Yaakov Katz, the former editor-in-chief of The Jerusalem Post,said Hanegbi’s comments were “the price Israel needs to pay so Qatar continues to work for the release of hostages.”
And in New York, Iranian Foreign Minister Hossein Amir-Abdollahian arrived last night for meetings related to the Israel-Hamas war. The visit comes as The Wall Street Journal reports that hundreds of Hamas and Palestinian Islamic Jihad terrorists received specialized training in Iran from the Islamic Revolutionary Guard Corps’ Quds Force last month, ahead of the Oct. 7 attacks.
Yesterday afternoon, JI Editor-in-Chief Josh Kraushaar sat down with Gen. David Petraeus, the top U.S. general in both Iraq and Afghanistan, to discuss Israel’s looming ground war against Hamas and the geopolitical situation in the Middle East. Watch the entire interview from JI’s new “Inside the Newsroom” series here.
campus concerns
DeSantis crackdown on pro-Hamas rallies could be model for elected officials

Florida Gov. Ron DeSantis’ order banning the group Students for Justice in Palestine at state universities has touched off a debate over whether such a move will pass legal scrutiny. But several legal scholars who spoke to JI said the DeSantis action was designed to pass constitutional muster, while a leader of a pro-Israel campus group said it could become a model for elected officials to use against terrorist-sympathizing groups on campus across the country, Haley Cohen reports for Jewish Insider.
Upping the pressure: Dozens of national Jewish groups and campus organizations have called on universities to withdraw their recognition and funding for groups affiliated with National Students for Justice in Palestine (NSJP). Most of the group’s chapters, which commonly go by the name Students for Justice in Palestine but have other names on some campuses, have celebrated or defended Hamas’ Oct. 7 terrorist attack against Israel.
Florida move: “Based on the National SJP’s support of terrorism, in consultation with Governor DeSantis, the student chapters must be deactivated,” the state university system’s chancellor, Ray Rodrigues, wrote in a memo on Tuesday to university leaders.

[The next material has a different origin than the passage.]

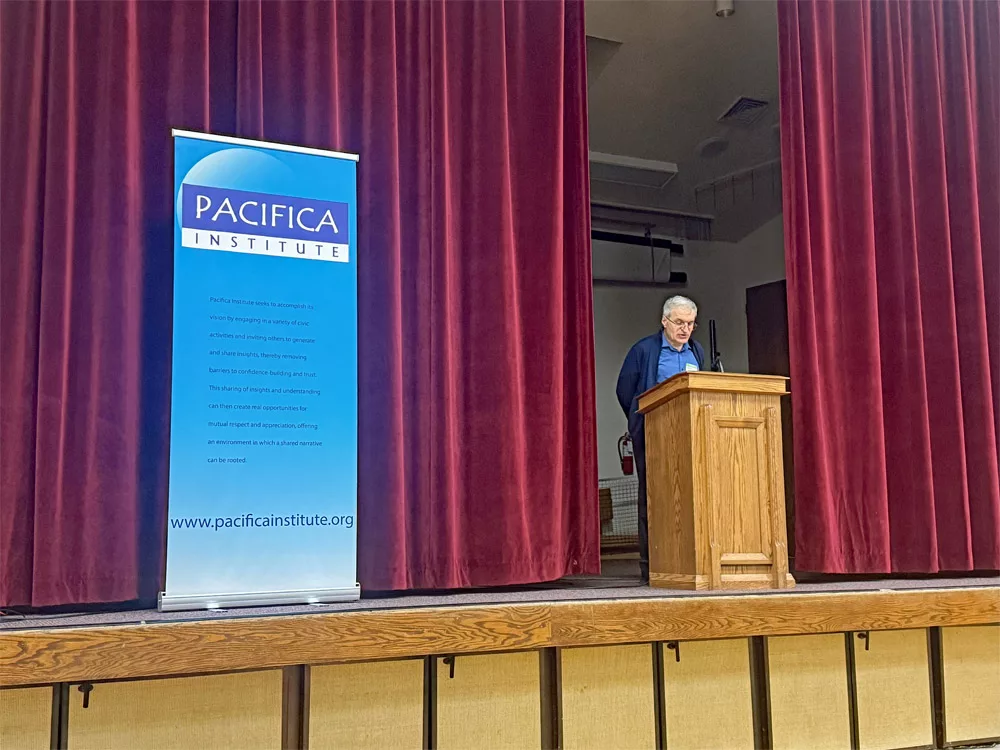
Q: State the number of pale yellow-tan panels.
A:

The move marks the first time a state has outlawed SJP.
Dershowitz’s take: Alan Dershowitz, a Harvard University Law School professor emeritus who has represented high-profile clients such as O.J. Simpson, told JI the measure would likely survive a First Amendment challenge as long as the university does not “apply a double standard.” “A single standard must prevail on university campuses,” Dershowitz continued. “Student groups that support Hamas should be treated the way a student group that supported the Ku Klux Klan or supported the rape of women, or the killing of gays should be treated.”
Elsewhere: A bipartisan group of seven House members who are all alumni of The George Washington University wrote to the school’s president on Wednesday condemning a display on campus on Tuesday night, in which student protesters projected anti-Israel slogans on the side of a university library, Jewish Insider’s Marc Rod reports.